• **TASK BRIEF**
Look through the records and copy every line in which "many" appears.
:: MATERIAL PROVIDED
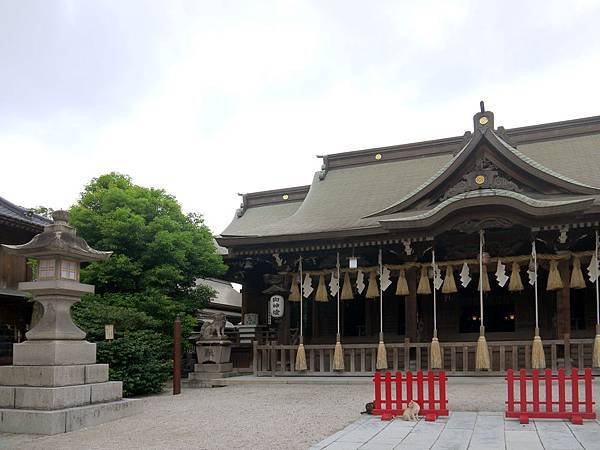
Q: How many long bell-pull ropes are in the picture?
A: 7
::::
:: MATERIAL PROVIDED
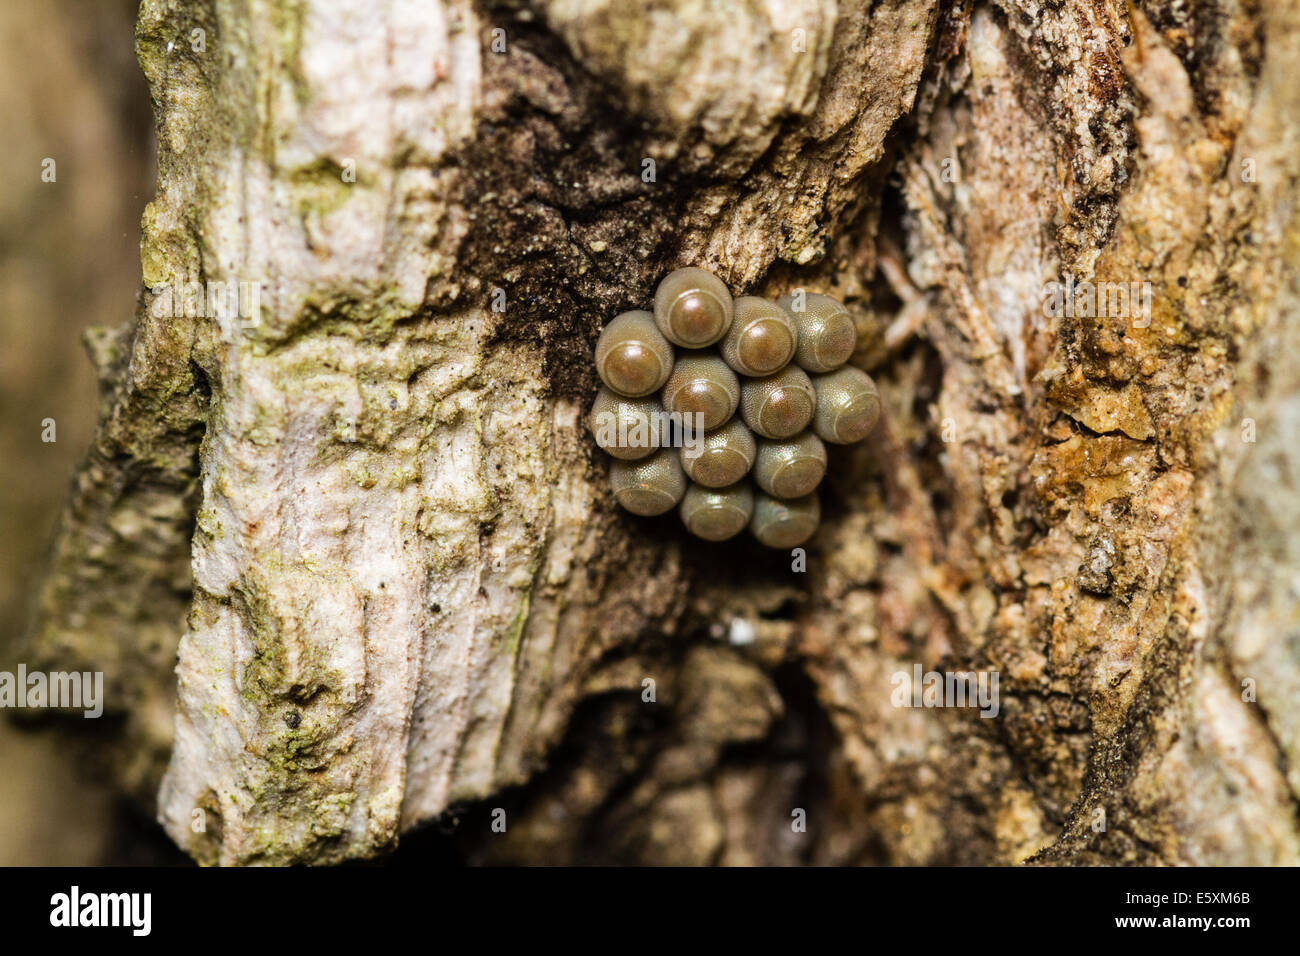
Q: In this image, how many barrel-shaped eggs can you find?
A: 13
::::
:: MATERIAL PROVIDED
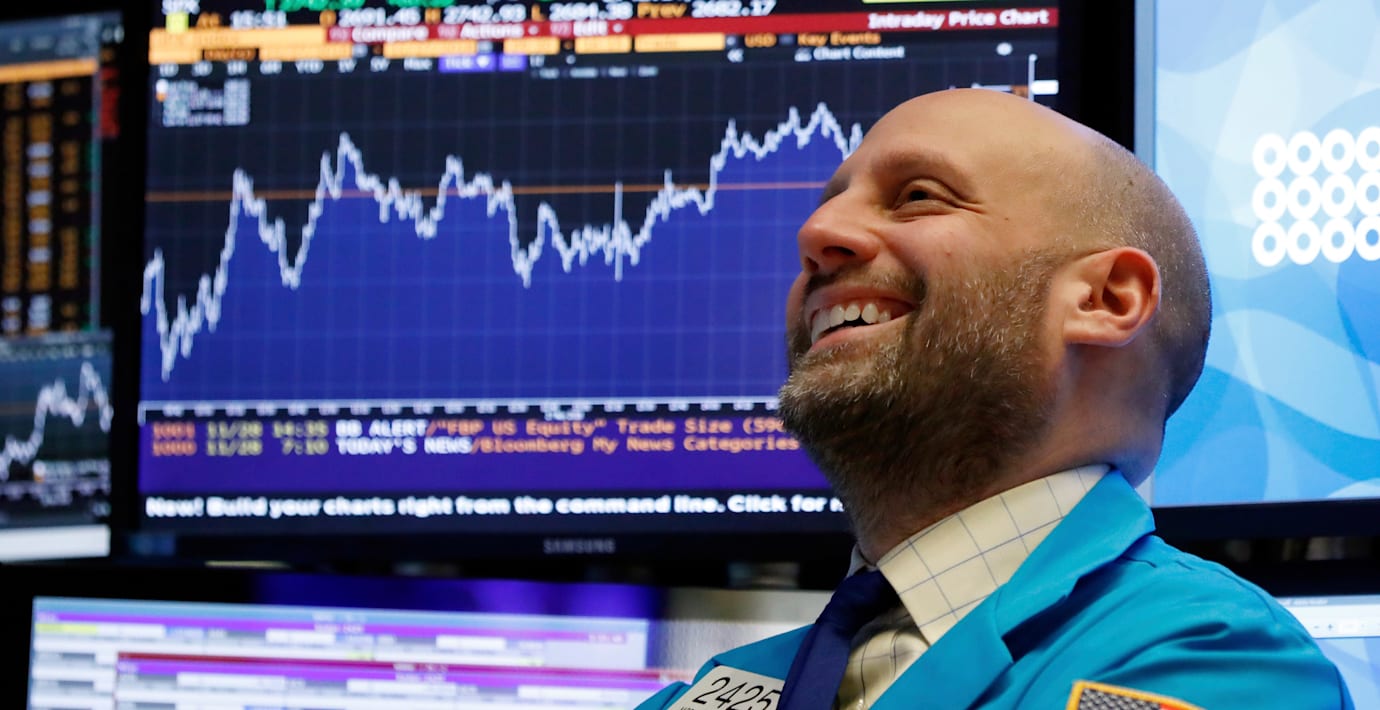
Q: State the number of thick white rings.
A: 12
::::
• **FINISHED EXERCISE**
Q: How many long bell-pull ropes are in the picture?
Q: In this image, how many barrel-shaped eggs can you find?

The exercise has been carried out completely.